> [Records drawn from a dataset]
━━━━━━
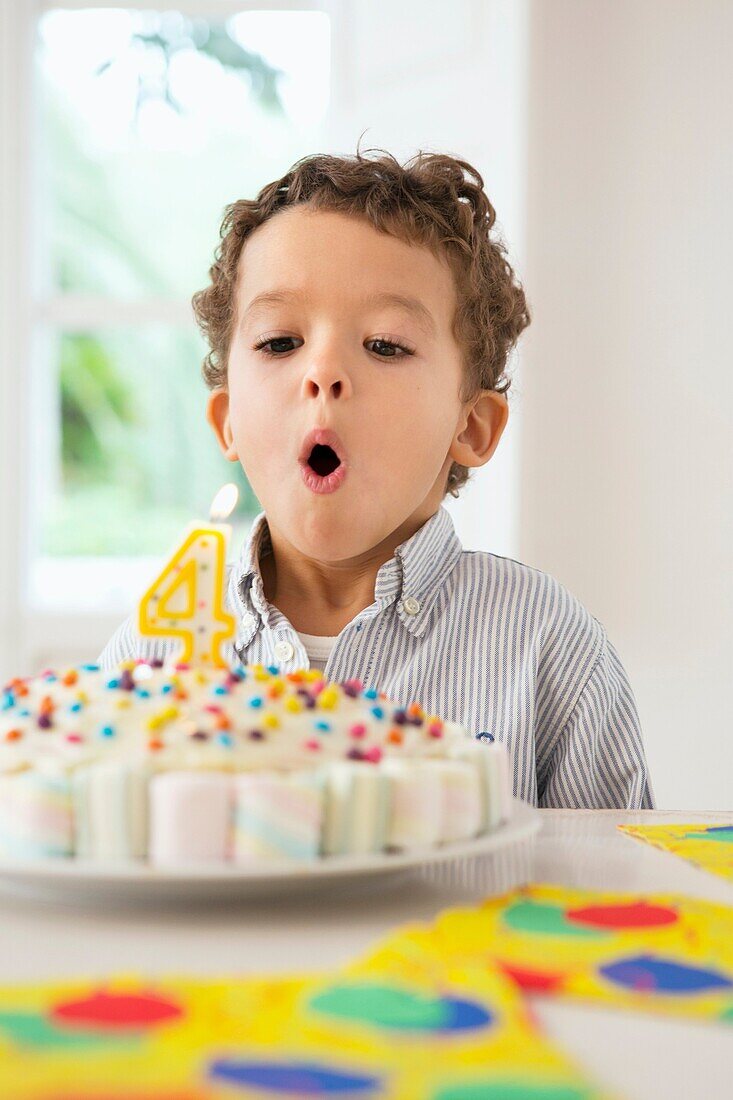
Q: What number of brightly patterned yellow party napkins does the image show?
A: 3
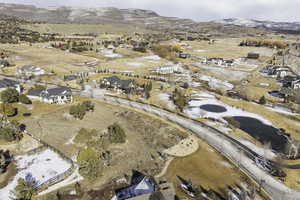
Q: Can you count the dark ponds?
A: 2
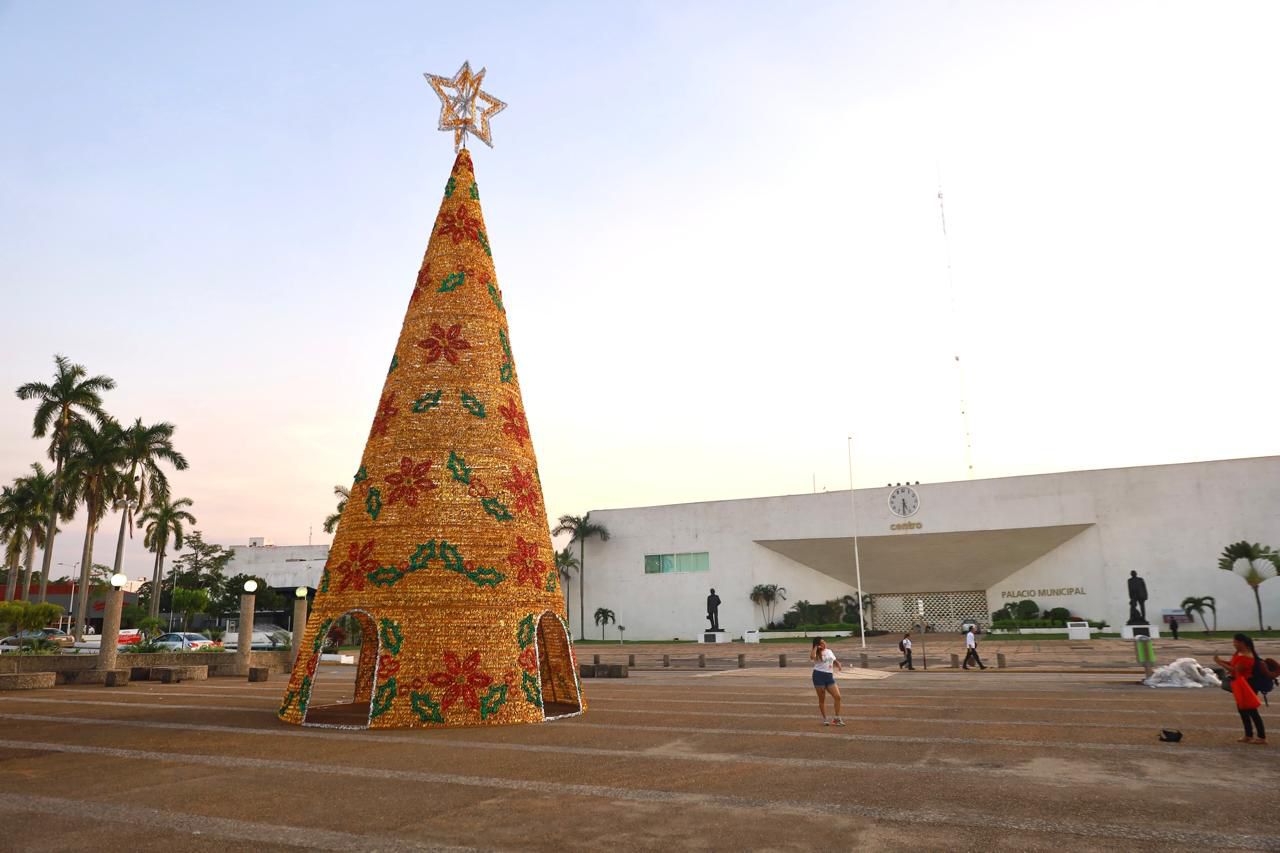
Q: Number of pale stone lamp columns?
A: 3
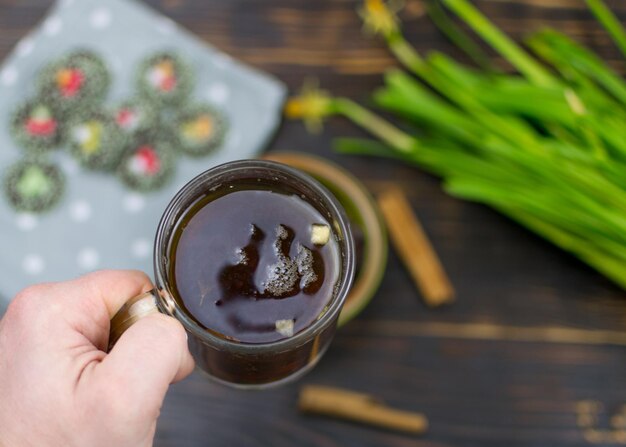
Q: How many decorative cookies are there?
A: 8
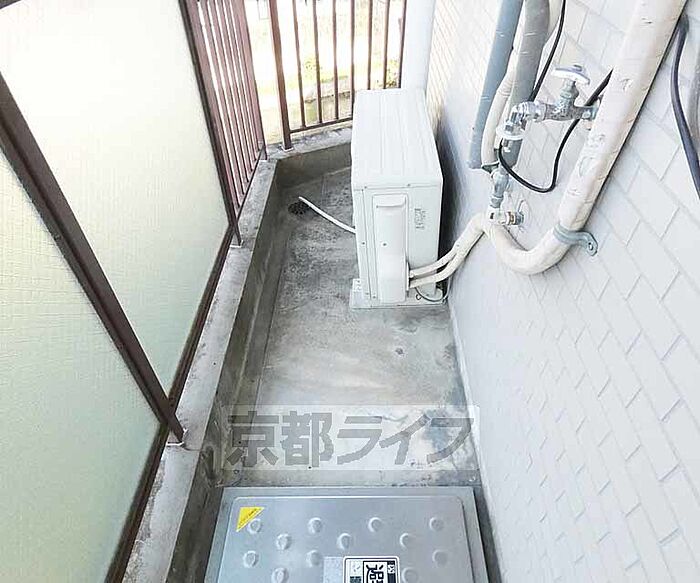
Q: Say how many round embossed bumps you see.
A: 12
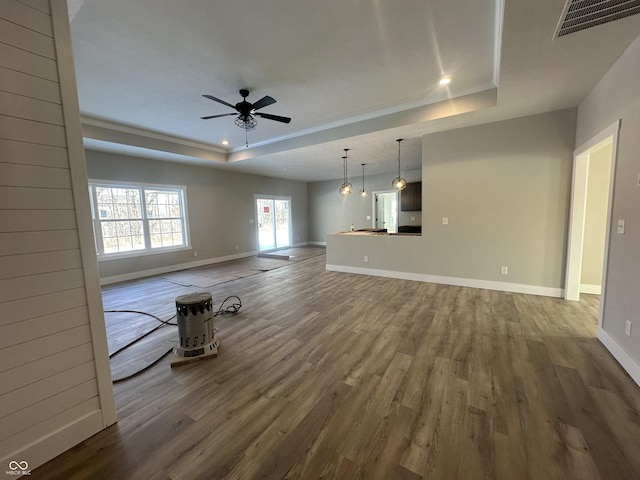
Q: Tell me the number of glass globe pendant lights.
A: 4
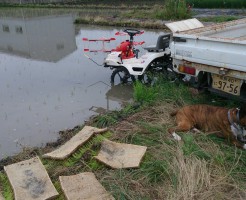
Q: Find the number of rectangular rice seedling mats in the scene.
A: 4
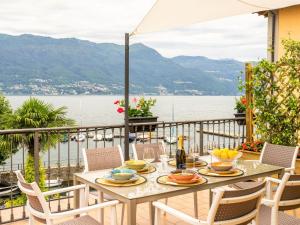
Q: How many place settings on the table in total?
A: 5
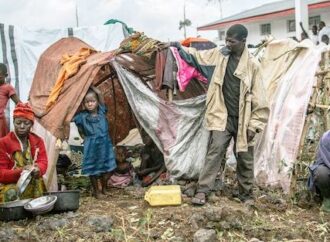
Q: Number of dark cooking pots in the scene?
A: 2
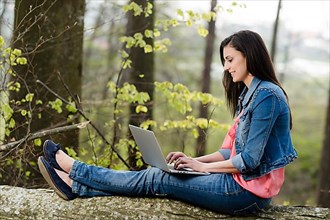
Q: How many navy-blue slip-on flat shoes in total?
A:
━━━━━━
> [EXERCISE DESCRIPTION] Write out, word for word, the lines running from the one containing "Q: How many place" to the end of the data above; the pictures are to be left out.

> [REPLY TO THE TASK]
Q: How many place settings on the table in total?
A: 5
Q: Number of dark cooking pots in the scene?
A: 2
Q: How many navy-blue slip-on flat shoes in total?
A:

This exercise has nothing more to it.